13. Штамм EscherichiacoliSCSI 10-AF/VTvaf17-FMOD, полученный способом по п. 9, несущий генотерапевтический ДНК-вектор VTvaf17- FMOD, для его наработки с возможностью селекции без использования антибиотиков при получении генотерапевтического ДНК-вектора для лечения заболеваний, характеризующихся развитием фиброза тканей, формированием рубцов, повреждением соединительной ткани и для ускорения заживления ран, реэпителизации, для увеличения образования грануляционной ткани и ингибирования образования рубцовой ткани.

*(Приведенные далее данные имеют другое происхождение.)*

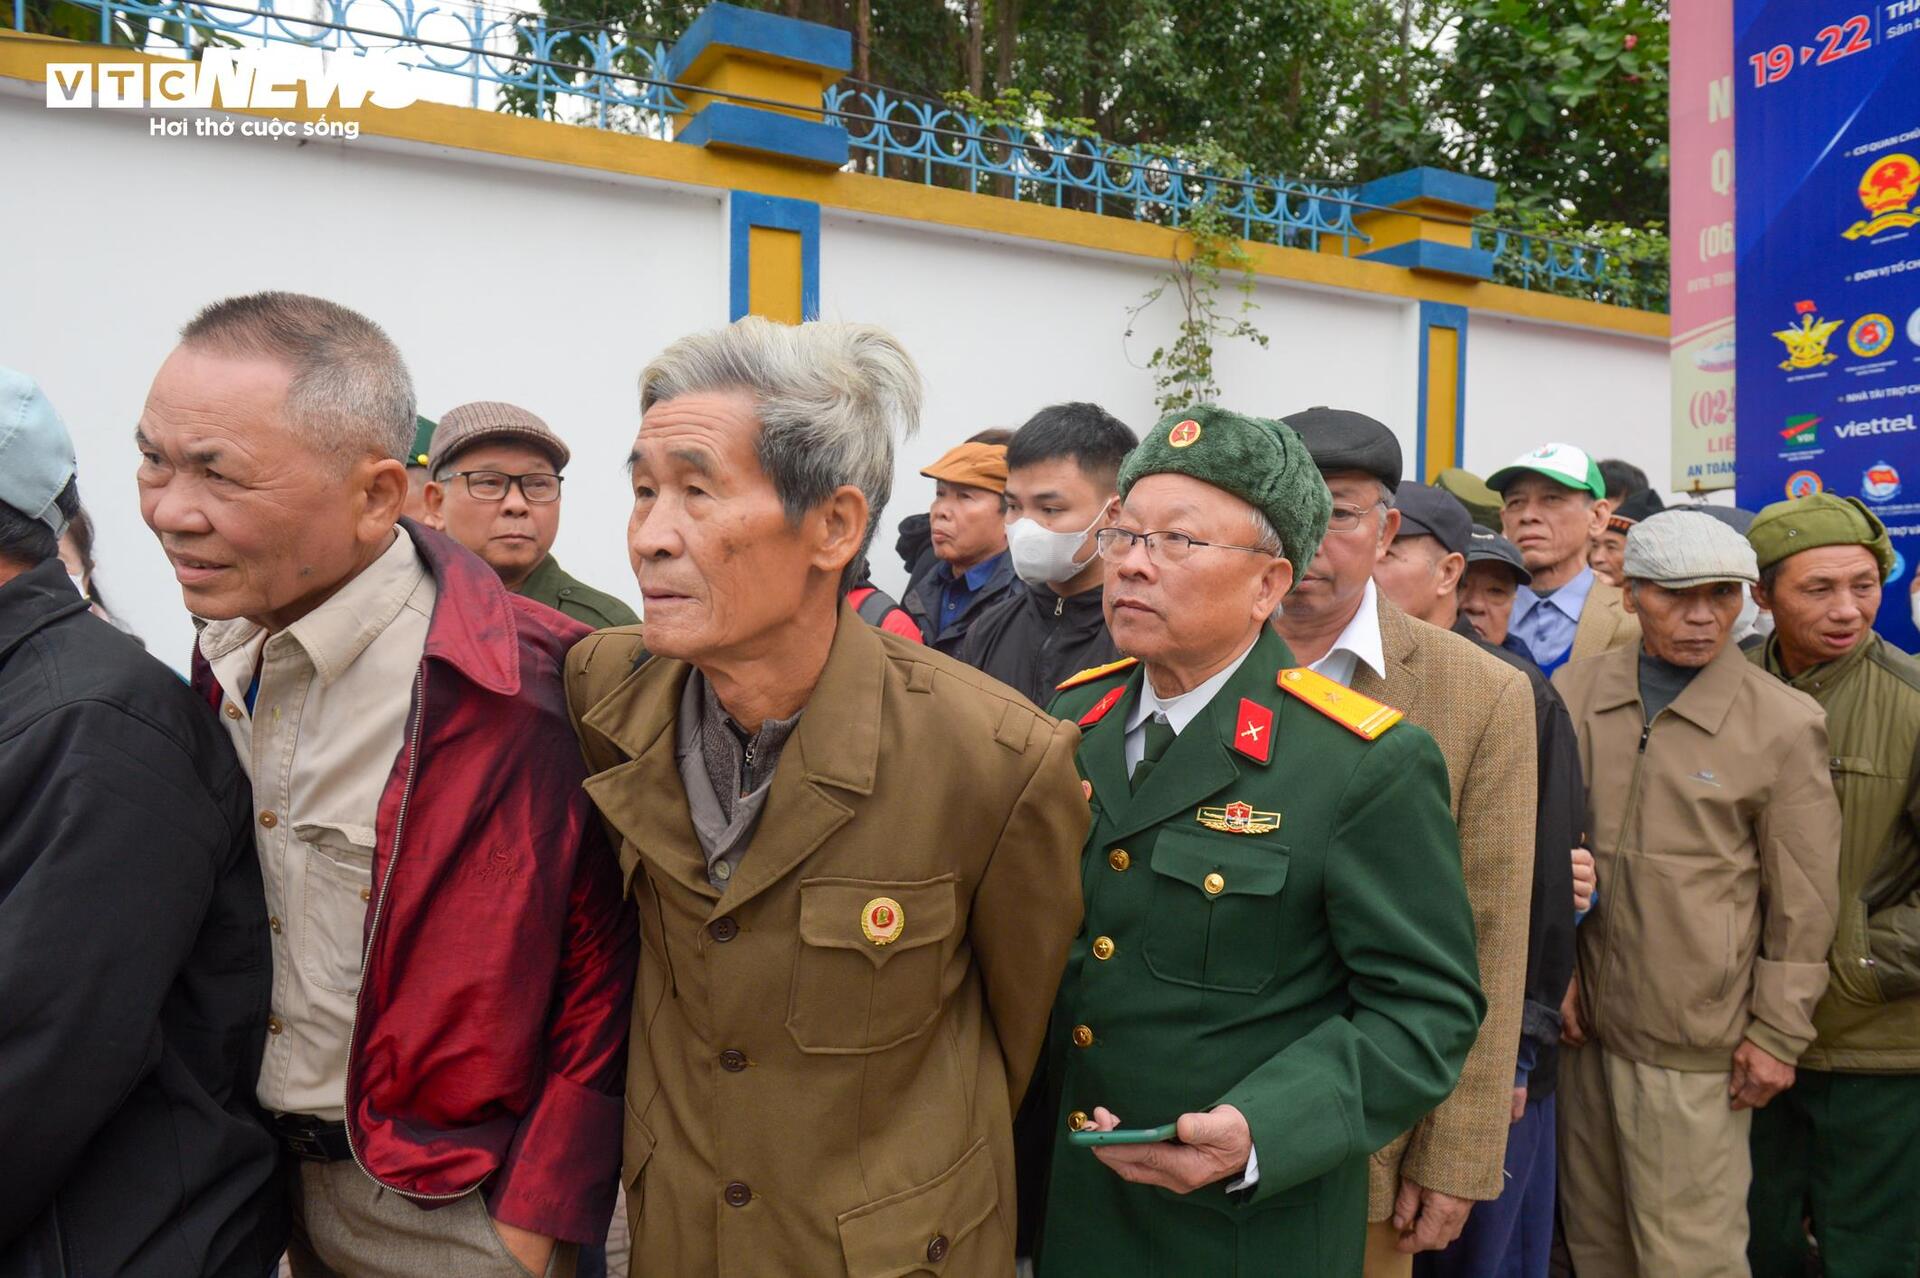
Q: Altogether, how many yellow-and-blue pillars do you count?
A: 2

14. Способ производства в промышленных масштабах генотерапевтического ДНК-вектора на основе генотерапевтического ДНК-вектора VTvaf17, несущего целевой ген SKI, TGFB3, TIMP2, FMOD по пп. 1-3 или 4, для лечения заболеваний, характеризующихся развитием фиброза тканей, формированием рубцов, повреждением соединительной ткани и для ускорения заживления ран, реэпителизации, для увеличения образования грануляционной ткани и ингибирования образования рубцовой ткани, путем повышения уровня экспрессии целевого гена SKI, или TGFB3, или TIMP2, или FMOD, заключающийся в том, что генотерапевтический ДНК-вектор VTvaf17-SKI, или генотерапевтический ДНК-вектор VTvaf17-TGFB3, или генотерапевтический ДНК-вектор VTvaf17-TIMP2, или генотерапевтический ДНК-вектор VTvaf17-FMOD, получают путем того, что засевают в колбу с приготовленной средой затравочную культуру, выбранную из штамма EscherichiacoliSCS110-AF/VTvaf17-SKI, или штамма EscherichiacoliSCS110-AF/VTvaf17-TGFB3, или штамма EscherichiacoliSCS110-AF/VTvaf17-TIMP2, или штамма EscherichiacoliSCS110-AF/VTvaf17-FMOD, затем инкубируют затравочную среду в шейкере-инкубаторе и переносят ее в промышленный ферментер, после чего растят до достижения стационарной фазы, затем выделяют фракцию, содержащую целевой ДНК-продукт, многостадийно фильтруют и очищают хроматографическими методами.